• **Saved entries**
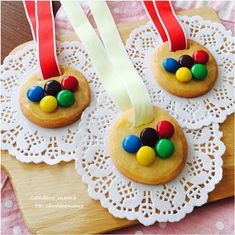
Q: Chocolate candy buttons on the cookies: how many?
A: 15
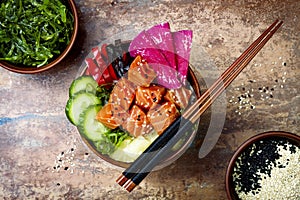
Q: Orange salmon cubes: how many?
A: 7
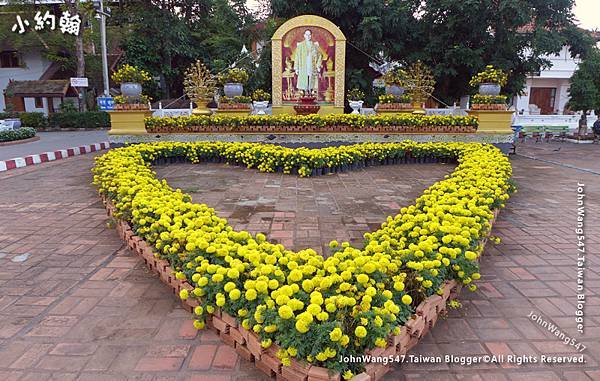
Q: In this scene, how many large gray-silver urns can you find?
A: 4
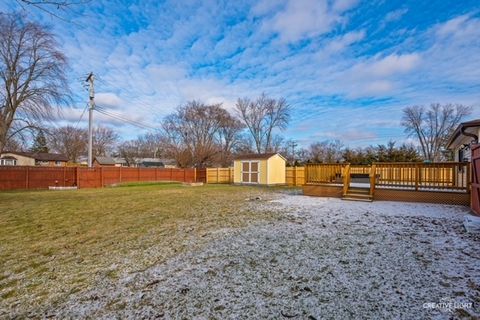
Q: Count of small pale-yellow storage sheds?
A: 1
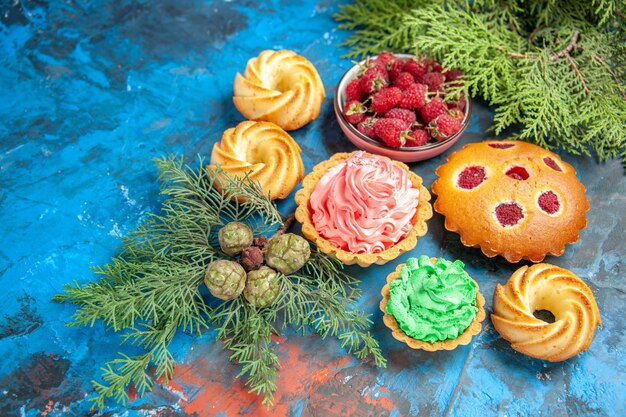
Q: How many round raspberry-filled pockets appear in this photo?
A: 6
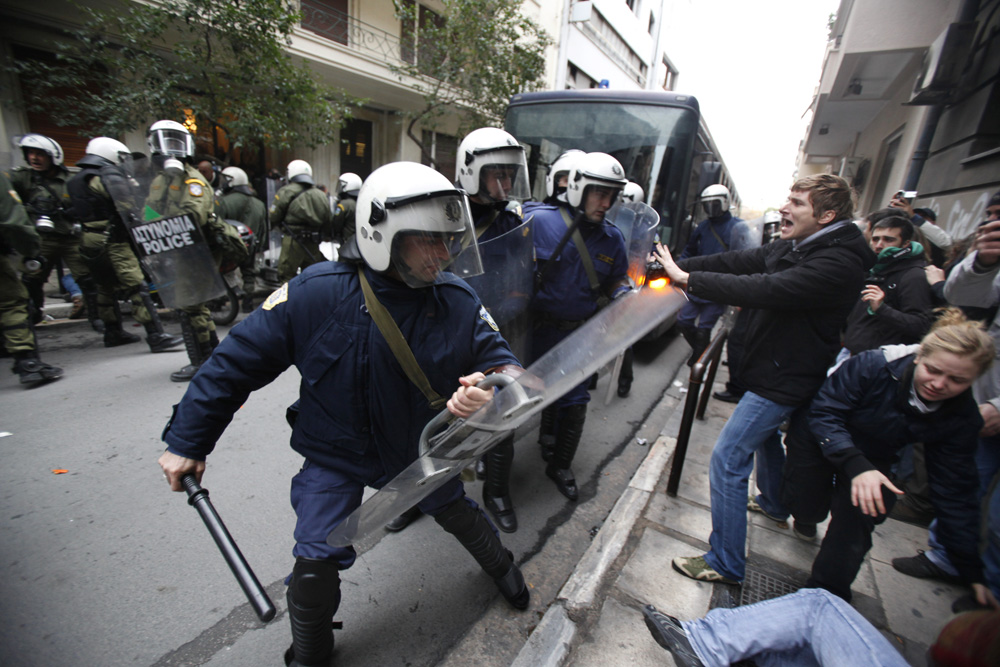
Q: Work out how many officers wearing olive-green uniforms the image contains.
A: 7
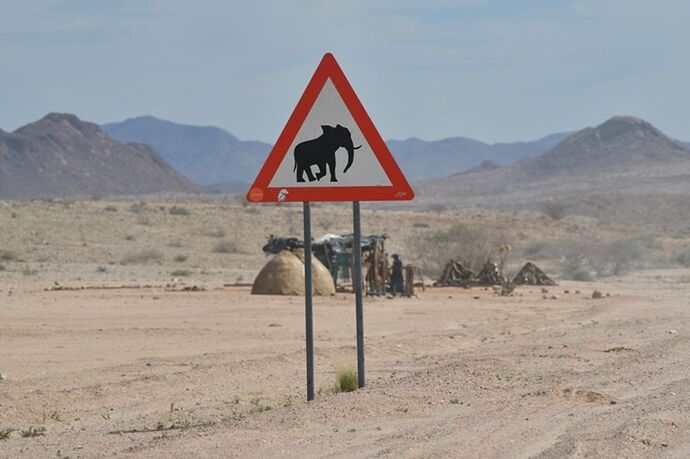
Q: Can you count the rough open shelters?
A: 1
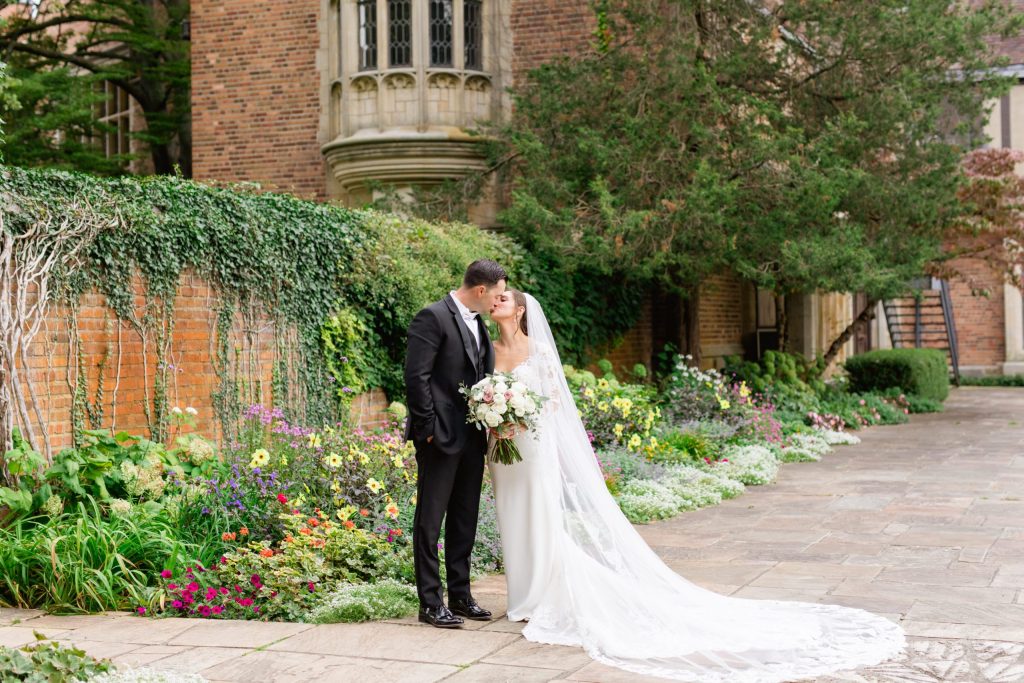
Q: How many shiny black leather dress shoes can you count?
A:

• **The task**
Lines holding "many": please count them in the data above and reply with the number alone.

• **Your response**
6